Serverless computing is also called functions as a service (FaaS) because small functions are offered on a pay-as-you-go businesses model. Such functions perform small tasks – for example, validating user credentials. The functions are offered in the form of APIs. There can be several functions that may be required for a software application, but not all functions become active at the same time; they are only active whenever they are required. For example, if one function has been receiving a high volume of traffic and it is overworked, it can be scaled and its capacity increased. So, you do not need to scale the entire application.
Why Is Serverless Computing Important?
The importance of serverless computing lies in its difference with traditional computing.

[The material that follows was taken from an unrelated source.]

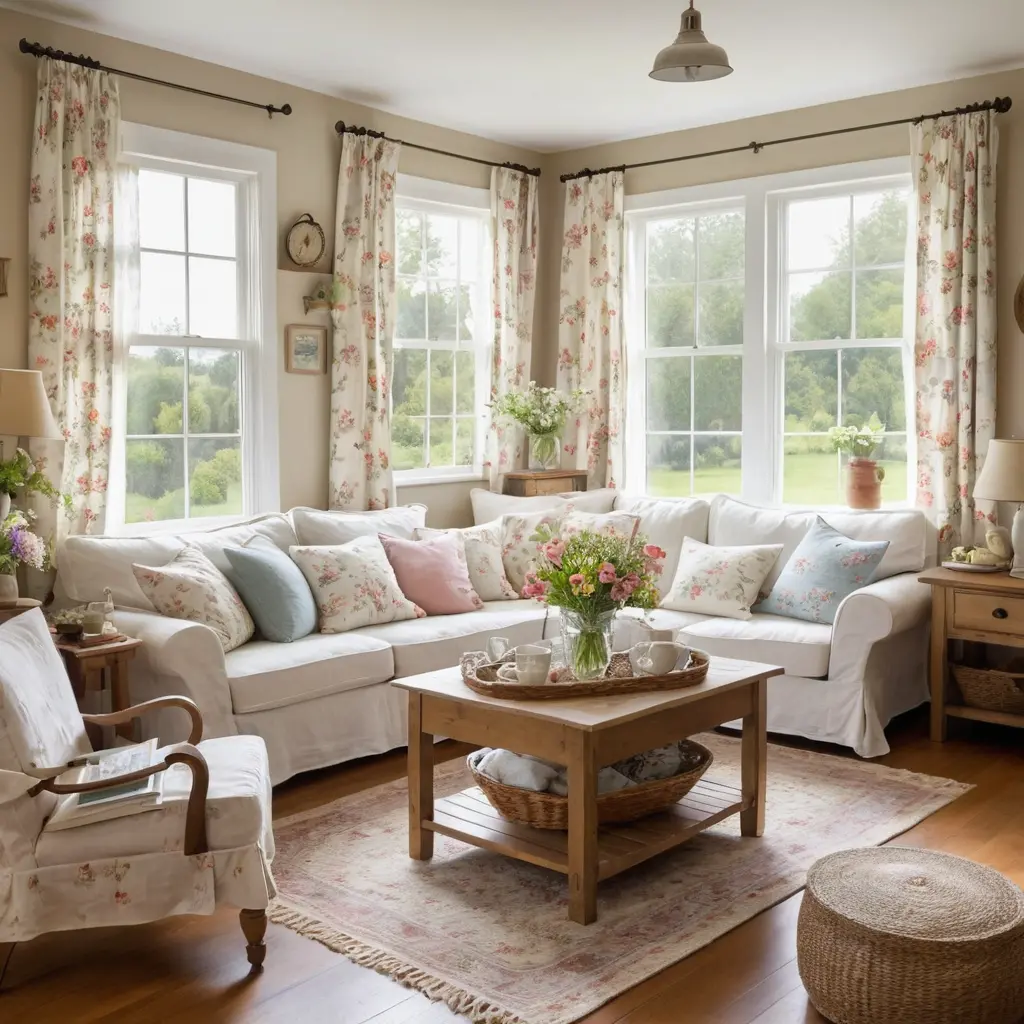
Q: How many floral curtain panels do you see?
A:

Traditional computing has been serving businesses well, but poses a few challenges: expense, time-consuming, no focused coding and difficulties in scaling up or down. Enterprises have been looking for a solution to these problems. The unique benefits of serverless computing include:
- Focus on coding
In traditional computing, developers had to think about servers and adjust coding accordingly. In serverless computing, they need only focus on coding, and the rest is taken care of by servers hosted in the cloud. This increased focus leads to better code quality.

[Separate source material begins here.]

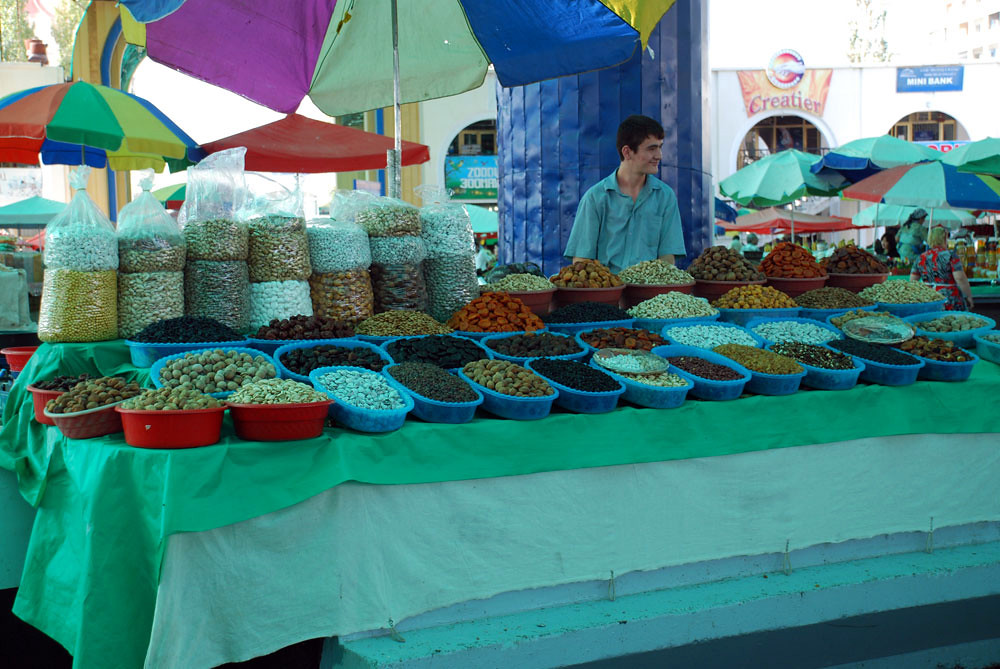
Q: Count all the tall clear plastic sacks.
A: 7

- Coding is potentially easier
If your codes are serverless computing-oriented, then all you will do is to write smaller pieces of code that are processed by specific, respective functions and make sure that the code integrates well with other pieces of code.
- Easier to scale up or down
Since the entire serverless computing infrastructure is about small functions, there is no need to scale up or down the entire infrastructure – just scale the required function. That way, processing and scaling happens much more quickly as well.
- Less expensive
Typically, an enterprise that utilizes serverless computing services pays for the subscription and then for the function usage. However, it pays only for the time a function is active and is being put to use. In other words, enterprises pay only for what they consume.

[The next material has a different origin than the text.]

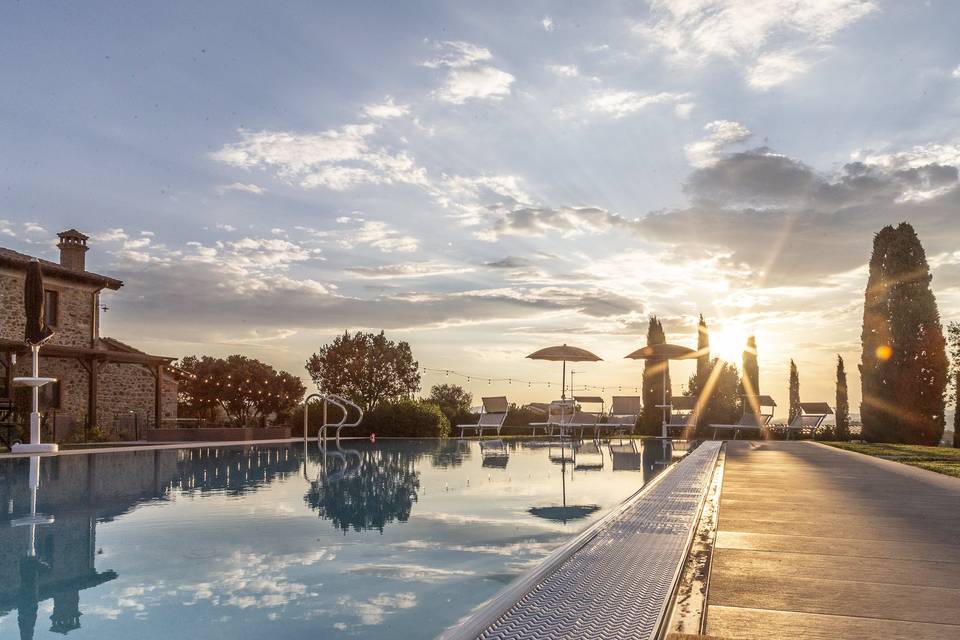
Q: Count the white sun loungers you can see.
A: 7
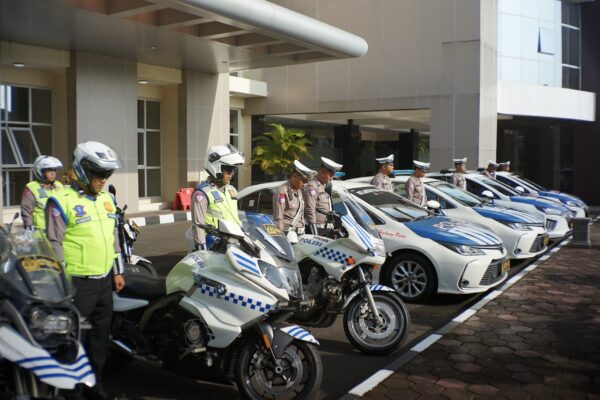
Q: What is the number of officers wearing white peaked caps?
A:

An Example of Serverless Computing
AWS Lambda is one of the most prominent examples of serverless offerings. It allows enterprises to just write and upload the code to Lambda. When needed, Lambda can automatically scale the application by running the codes in response to the trigger. When the workload on a function or API increases, the function is scaled. The client is billed on the basis of sub-second metering, which means the client is charged for every 100 ms the code executes and the number of times the code is triggered. That way, there is no need to pay when there is no execution of the code.
For all its uniqueness, the serverless offerings are not without their limitations. Several small functions can potentially make for an extremely complex system, more so if the software application is huge. The situation is also compounded by the limited availability of tools to manage such complexities. Still, serverless computing will be viewed as a solution to the monolithic systems enterprises have to deal with. It is still in a fledgling state and organizations are still finding ways to make it work for them, as it gains more acceptance among enterprises.